Figure 6 with 1 supplement see all
Molecular model of the p85α homodimer:PTEN complex reveals cancer patient-derived p85α mutant with decreased PTEN binding.

(A) Schematic theoretical molecular working model of the homodimerized p85α:PTEN. This speculative model has been constructed by integrating experimental data, physical constraints, and computational scoring functions (see Appendix 1 for details). For simplicity, only one PTEN molecule is shown. The PTEN molecular structure is taken from PDB 1D5R (Lee et al., 1999). The model orientation corresponds to the view from the membrane toward the cytosol. Encircled numbers indicate locations of: 1, PTEN phosphatase active site; 2, the side chain of p85α W298, located at the start of the flexible PR2 sequence; 3, approximate position of the PTEN K13 and of the p85α triple mutation I127/I133/E137. (B) KLE cells co-transfected with Flag-tagged WT p85α (Flag-WT) and HA-tagged WT p85α or mutants were collected for IP and WB. (C) Cells transfected with WT p85α or mutants were harvested for IP and WB. PTEN protein levels were normalized prior to IP by using proportionally different amounts of lysates. (D) Cells transfected with WT p85α or mutants were harvested for WB. Numerical values below the immunoblots represent relative protein levels by densitometry. (E) Ba/F3 cells transfected with WT p85α or mutants were cultured without interleukin-3 for 4 weeks and harvested for viability assays. *p < 0.05, compared with WT. The error bars represent S.D. of triplicates from three independent experiments.

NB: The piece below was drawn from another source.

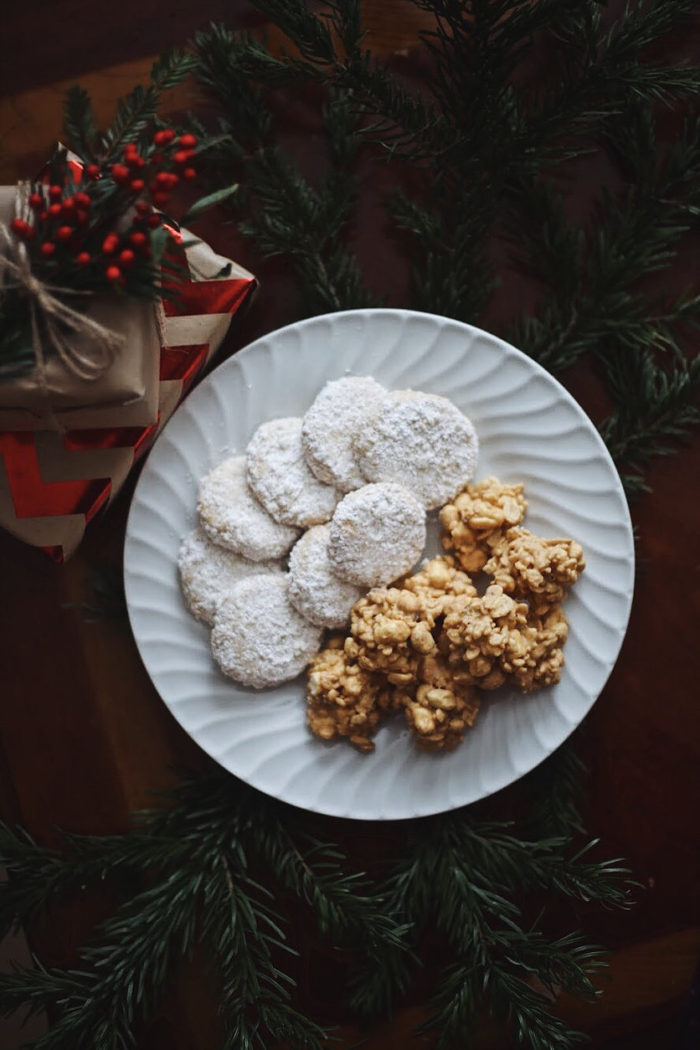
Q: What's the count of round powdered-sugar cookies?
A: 8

Strikingly, in an extension of our previous study to additional tumor samples (Cheung et al., 2011), we detected a p85α I133N mutant in an endometrial cancer patient. I133N led to a decrease in PTEN binding but not p85α homodimer formation (Figure 6B). Comparable to I177N, I133N increased PTEN ubiquitination, induced PI3K pathway activation, and enhanced survival of BaF3 cells (Figure 6C–E). Together, these data are consistent with I133N being another oncogenic mutation that blocks stabilization of PTEN. Further, 19 of 62 cancer patient-derived PTEN missense mutations in the phosphatase domain mapped to the proposed p85α interaction surface (Figure 6—figure supplement 1D), suggesting that additional PTEN mutations may function through disrupting the association of PTEN with p85α.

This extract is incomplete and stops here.